Sunday, November 29, 2009

Where Do You Come From?

A few years ago, I found the perfect birthday gift for my husband -- a DNA test kit from the National Geographic Genographic Project. Following simple instructions, he did a simple cheek swab (just like the T.V. show, CSI) to provide a DNA sample, put the swabs into the enclosed transport tubes, and mailed the tubes to the lab in the supplied envelope. Several weeks later, he received a report based on the analysis of his DNA and a map showing the migration of his ancestors -- from Africa through the Middle East and finally to Eastern Europe, the most recent location and birthplace of his grandparents.

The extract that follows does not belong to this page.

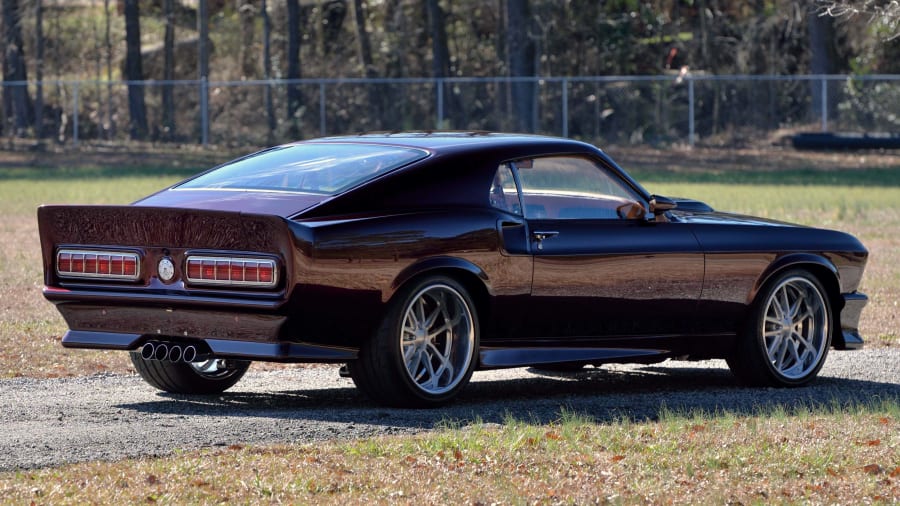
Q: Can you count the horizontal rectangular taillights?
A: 2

According to the Genographic Project , the results "reveal your deep ancestry along a single line of direct descent (paternal or maternal) and show the migration paths they followed thousands of years ago. Your results will also place you on a particular branch of the human family tree. Some anthropological stories are more detailed than others, depending upon the lineage you belong to. For example, if you are of African descent, your results will show the initial movements of your ancestors on the African continent, but will not reflect most of the migrations that have occurred within the past 10,000 years. Your individual results may confirm your expectations of what you believe your deep ancestry to be, or you may be surprised to learn a new story about your genetic background. This is not a genealogy study. You will not learn about your great-grandparents or other recent relatives, and your DNA trail will not necessarily lead to your present-day location. Rather, your results will reveal the anthropological story of your direct maternal or paternal ancestors—where they lived and how they migrated around the world many thousands of years ago.

In this video, Dr. Spencer Wells of the Genographic Project explains the project in more detail. He takes you to Grand Central Station in New York City to meet with four strangers with different backgrounds who discover they are more similar and more connected than you might think.